Perhaps the trees actually are sentient. I read a book once where someone reincarnated as a tree, and I have no doubt that reality is stranger than fiction. [1] Look at where I am. Actually… isn’t getting chased by wolves pretty normal? Let’s pretend I didn’t say that. I’m special you know!
Trees aside, the ground is littered with various examples of plant life like saplings, bushes, ferns, and other… stuff. Most of it is hidden in the darkness, but I did notice these strange, ubiquitous arches, with little sprigs of leaves growing on top. Another notable feature, doubling as another source of light, would be these luminescent mushrooms. Their multicolored glows cast small pockets of light into the otherwise dark landscape that would most certain be aesthetic if I had the time to enjoy them, but unfortunately I don’t.

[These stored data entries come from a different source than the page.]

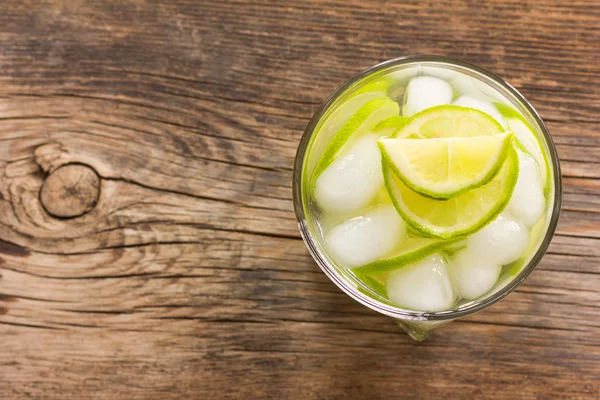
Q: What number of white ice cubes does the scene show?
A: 8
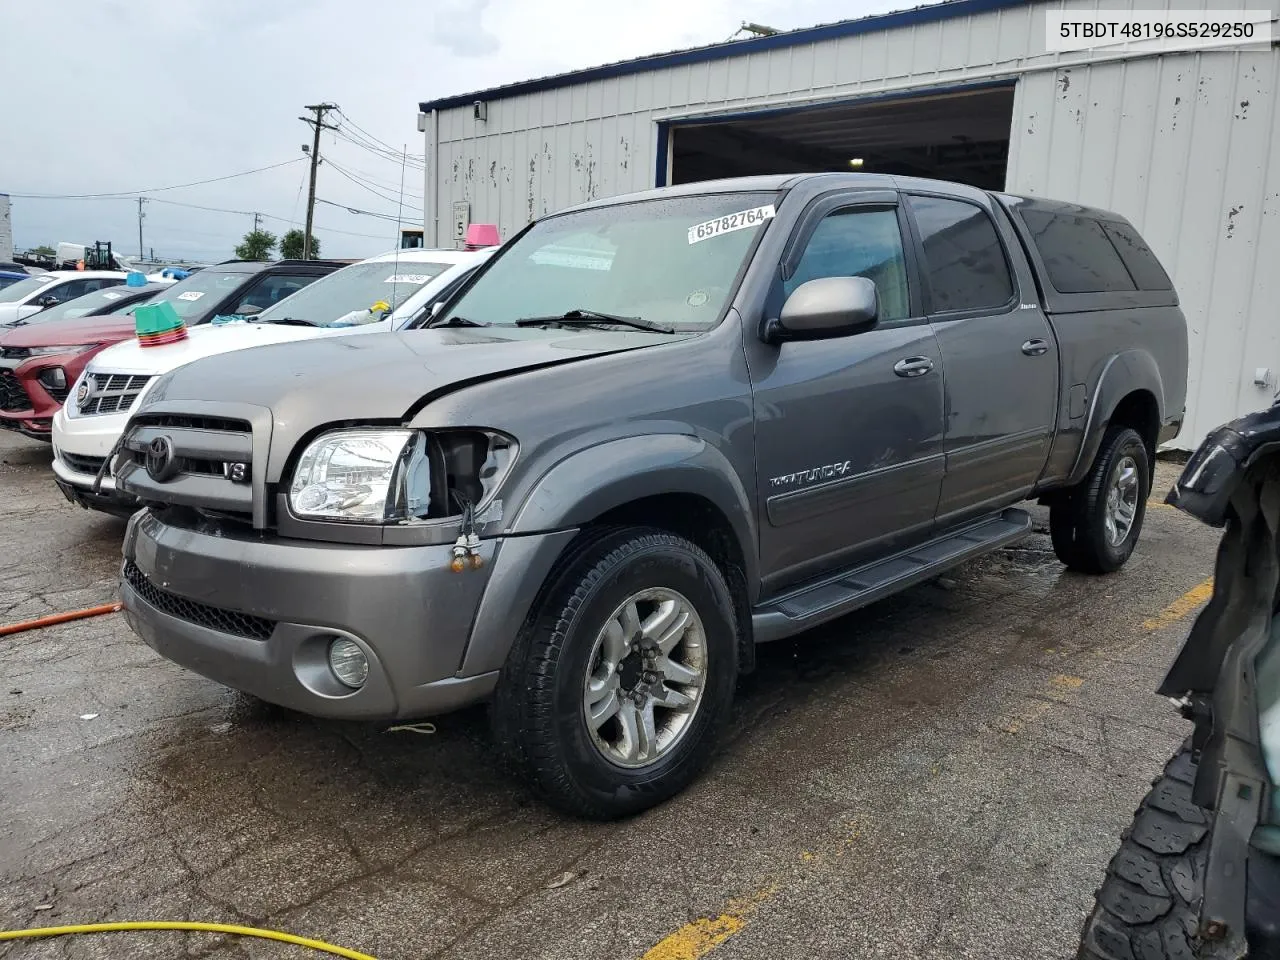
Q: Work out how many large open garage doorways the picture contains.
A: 1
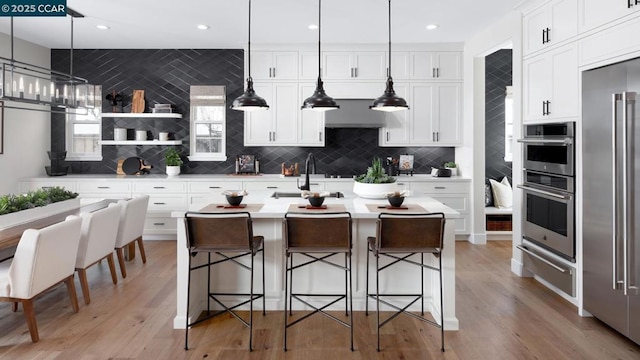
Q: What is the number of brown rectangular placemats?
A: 3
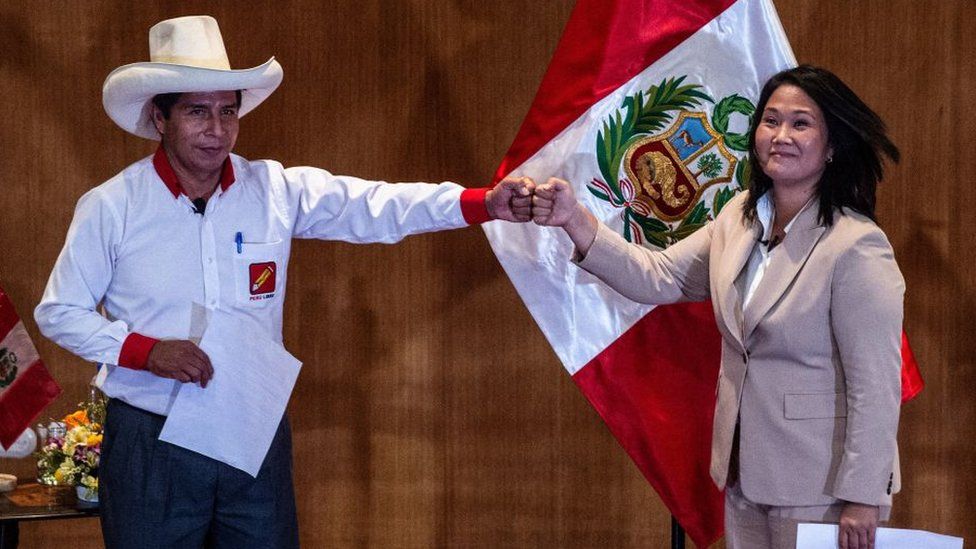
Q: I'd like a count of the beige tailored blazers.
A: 1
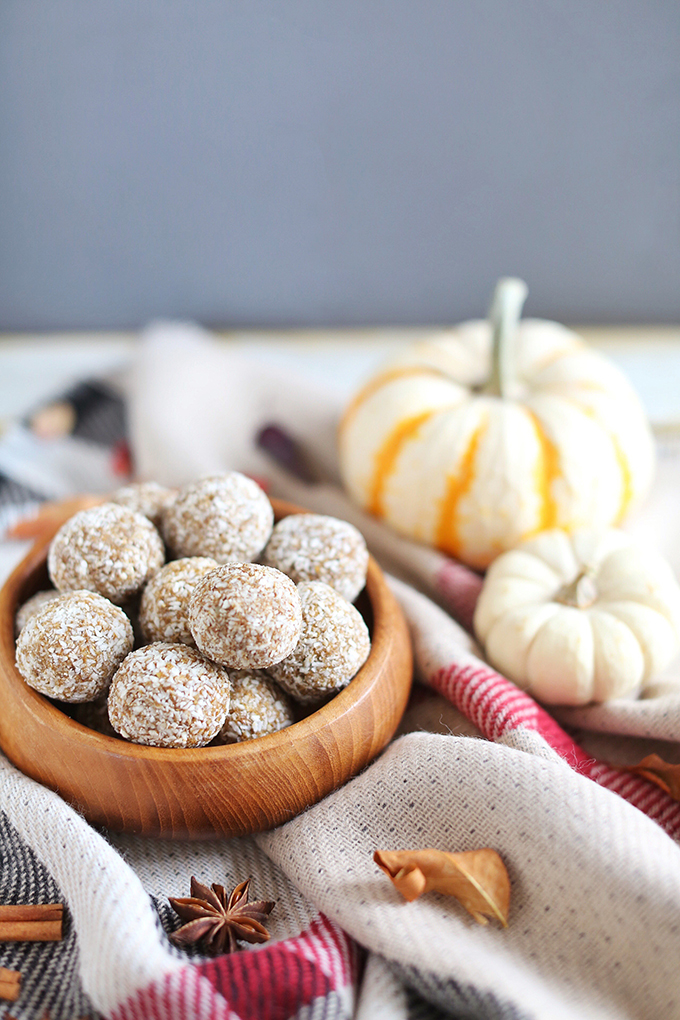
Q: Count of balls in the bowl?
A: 11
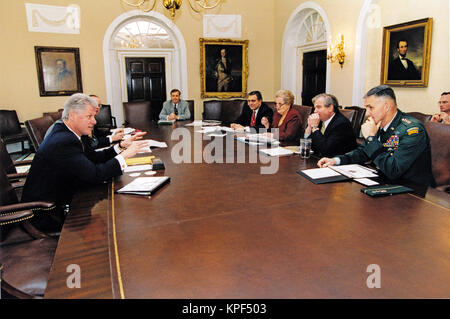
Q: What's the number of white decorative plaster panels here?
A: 2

I turn in a wide arc around a tree, giving a large berth to a particularly evil-looking plant vaguely resembling a coral reef with spines. Great: enter the eldritch plants. Come on now, dish out the man-eating flowers!
…I probably shouldn’t jinx myself like this, but seriously. Where’s deforestation when you need it?
Desertification? Climate change? Bring it on! I’ll dogeza to Ch-vron if they manage to kill off all these stupid plants!
Suddenly, the brush gave way and I stumbled awkwardly into a clearing, having no more branches to block my forward progress.
For a second, I just stood still, breathless mostly from the most intensive bout of physical activity I’ve engaged in since freshman PE, but also from the sheer beauty of the place I now stood in.
The mulchy forest floor had been replaced with a carpet of calf-high grass, swaying rhythmically in the moonlight by means of some unfelt wind. Perpendicular to where I was, as small, but fast brook roughly bisected the slightly-oblong expanse around the size of a few football fields. However, what stood out the most was the massive tree occupying the center of the clearing. If I compared the other trees to this one, it would make them look like barely-mature saplings. A lone sentinel of this tract of land, its imposing presence seemingly gazed steadfastly over the whole forest, as if claiming as its own.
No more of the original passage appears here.